When Ephram got home that night after spending his after school hours with Desi, he found his sister in front of the TV watching some movie mentally beneath him, and his father on the phone in the kitchen. In the past, Ephram would have suspected that as soon as the phone was back in its cradle, his father would be off. While the idea did linger in the boy's mind, it stayed there. Andy hung up and smiled at his son slightly before turning to the stove and fiddling with some of the knobs. Ephram picked an apple out of the bowl on the counter, made sure it was real, and took a bite from it.

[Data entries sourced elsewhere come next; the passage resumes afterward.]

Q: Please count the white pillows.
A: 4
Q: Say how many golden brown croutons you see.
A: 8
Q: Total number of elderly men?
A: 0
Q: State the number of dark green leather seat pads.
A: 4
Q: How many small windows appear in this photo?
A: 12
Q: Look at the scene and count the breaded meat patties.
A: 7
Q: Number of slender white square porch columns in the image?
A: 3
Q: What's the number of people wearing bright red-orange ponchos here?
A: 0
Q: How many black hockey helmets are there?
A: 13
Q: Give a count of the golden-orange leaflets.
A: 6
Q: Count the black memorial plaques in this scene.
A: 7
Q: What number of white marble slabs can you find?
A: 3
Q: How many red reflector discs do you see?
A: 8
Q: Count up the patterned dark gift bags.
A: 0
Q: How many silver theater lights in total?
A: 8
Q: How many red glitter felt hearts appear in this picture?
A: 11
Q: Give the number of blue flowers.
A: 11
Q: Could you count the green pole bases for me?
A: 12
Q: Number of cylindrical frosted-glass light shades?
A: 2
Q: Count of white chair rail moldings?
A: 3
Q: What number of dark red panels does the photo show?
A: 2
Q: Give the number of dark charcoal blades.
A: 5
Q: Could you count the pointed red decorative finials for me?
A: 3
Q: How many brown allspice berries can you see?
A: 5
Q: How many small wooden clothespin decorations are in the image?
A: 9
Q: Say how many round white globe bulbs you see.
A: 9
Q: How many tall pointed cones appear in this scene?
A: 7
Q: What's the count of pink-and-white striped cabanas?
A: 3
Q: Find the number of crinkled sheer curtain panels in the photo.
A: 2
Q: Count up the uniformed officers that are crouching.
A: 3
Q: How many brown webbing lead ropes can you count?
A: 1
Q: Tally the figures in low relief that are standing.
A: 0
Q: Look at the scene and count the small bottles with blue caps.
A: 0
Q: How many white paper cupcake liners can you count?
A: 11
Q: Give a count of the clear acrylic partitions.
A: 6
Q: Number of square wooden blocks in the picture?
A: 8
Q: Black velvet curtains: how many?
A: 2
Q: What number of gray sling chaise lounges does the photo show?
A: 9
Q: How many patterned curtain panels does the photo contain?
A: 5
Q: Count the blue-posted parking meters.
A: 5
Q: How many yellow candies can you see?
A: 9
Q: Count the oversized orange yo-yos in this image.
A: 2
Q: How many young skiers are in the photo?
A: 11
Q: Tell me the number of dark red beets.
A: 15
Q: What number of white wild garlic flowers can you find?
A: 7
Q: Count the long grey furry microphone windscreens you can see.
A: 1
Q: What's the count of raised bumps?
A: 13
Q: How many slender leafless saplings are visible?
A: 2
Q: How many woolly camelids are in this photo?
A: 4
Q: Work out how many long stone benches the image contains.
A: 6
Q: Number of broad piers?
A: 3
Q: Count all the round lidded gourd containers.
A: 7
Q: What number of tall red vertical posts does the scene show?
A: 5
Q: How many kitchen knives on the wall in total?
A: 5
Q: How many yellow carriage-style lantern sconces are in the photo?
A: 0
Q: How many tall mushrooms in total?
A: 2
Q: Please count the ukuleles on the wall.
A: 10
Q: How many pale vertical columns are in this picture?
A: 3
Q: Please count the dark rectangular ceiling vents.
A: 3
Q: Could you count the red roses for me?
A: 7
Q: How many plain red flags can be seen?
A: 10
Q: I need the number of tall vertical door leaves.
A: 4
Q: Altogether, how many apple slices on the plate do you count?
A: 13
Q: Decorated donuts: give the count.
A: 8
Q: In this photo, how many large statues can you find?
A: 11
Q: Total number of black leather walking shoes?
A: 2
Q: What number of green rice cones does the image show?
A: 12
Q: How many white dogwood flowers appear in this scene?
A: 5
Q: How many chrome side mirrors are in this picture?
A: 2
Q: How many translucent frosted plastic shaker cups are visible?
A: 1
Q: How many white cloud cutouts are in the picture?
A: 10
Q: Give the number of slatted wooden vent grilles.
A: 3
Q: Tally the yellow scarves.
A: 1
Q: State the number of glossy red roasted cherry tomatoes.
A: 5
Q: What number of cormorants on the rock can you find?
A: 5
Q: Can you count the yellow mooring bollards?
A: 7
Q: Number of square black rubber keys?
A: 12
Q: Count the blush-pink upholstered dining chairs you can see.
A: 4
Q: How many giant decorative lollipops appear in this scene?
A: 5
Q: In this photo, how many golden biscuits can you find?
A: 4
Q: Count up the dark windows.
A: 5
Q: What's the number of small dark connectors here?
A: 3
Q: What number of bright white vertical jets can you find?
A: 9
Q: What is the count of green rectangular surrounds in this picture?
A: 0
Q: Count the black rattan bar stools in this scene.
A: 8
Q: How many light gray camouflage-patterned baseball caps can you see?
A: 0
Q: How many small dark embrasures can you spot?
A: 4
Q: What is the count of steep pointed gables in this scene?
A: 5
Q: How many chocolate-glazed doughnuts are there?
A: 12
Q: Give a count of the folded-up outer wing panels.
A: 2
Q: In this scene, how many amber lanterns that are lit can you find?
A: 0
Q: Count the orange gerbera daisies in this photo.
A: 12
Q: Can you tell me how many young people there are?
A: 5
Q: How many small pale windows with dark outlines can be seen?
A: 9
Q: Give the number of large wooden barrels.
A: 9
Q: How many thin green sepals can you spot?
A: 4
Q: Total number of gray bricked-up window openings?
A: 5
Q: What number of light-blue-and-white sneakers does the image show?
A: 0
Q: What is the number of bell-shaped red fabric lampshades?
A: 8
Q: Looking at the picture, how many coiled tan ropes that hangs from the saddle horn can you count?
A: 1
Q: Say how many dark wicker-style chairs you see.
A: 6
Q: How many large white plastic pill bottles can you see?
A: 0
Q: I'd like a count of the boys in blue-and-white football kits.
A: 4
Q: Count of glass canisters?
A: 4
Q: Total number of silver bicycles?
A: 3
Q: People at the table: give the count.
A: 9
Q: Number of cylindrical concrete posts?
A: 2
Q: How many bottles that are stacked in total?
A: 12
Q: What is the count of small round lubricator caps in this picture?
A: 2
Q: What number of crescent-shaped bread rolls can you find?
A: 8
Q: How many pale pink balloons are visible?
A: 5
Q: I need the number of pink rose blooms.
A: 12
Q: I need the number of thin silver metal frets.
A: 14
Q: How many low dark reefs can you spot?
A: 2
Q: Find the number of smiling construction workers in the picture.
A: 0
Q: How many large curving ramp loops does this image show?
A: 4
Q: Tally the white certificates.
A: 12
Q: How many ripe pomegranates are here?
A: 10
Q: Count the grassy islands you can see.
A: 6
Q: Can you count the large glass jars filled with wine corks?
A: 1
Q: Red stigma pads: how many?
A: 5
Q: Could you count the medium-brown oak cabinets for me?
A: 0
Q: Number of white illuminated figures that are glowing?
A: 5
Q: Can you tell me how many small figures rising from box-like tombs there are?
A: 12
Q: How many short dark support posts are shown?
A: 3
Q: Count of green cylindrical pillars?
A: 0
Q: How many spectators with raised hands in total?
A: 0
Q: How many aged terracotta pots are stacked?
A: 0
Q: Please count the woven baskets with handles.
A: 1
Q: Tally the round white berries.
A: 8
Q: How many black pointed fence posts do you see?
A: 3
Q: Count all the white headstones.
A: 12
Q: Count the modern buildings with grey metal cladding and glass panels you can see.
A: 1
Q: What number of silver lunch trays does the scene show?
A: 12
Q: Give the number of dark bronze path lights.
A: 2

"What was that about?" he asked. Andy turned briefly to him but kept his attention on the stove. He chuckled slightly.

"Oh, I just made arrangements for Delia to take horse back riding lesson during the summer," the father explained. Ephram nodded in approval, slightly impressed.

"Where?"

"Oh, some place just out of town. She's doesn't know yet, so, shh," Andy told him. Ephram nodded and went to watch TV with his little sister.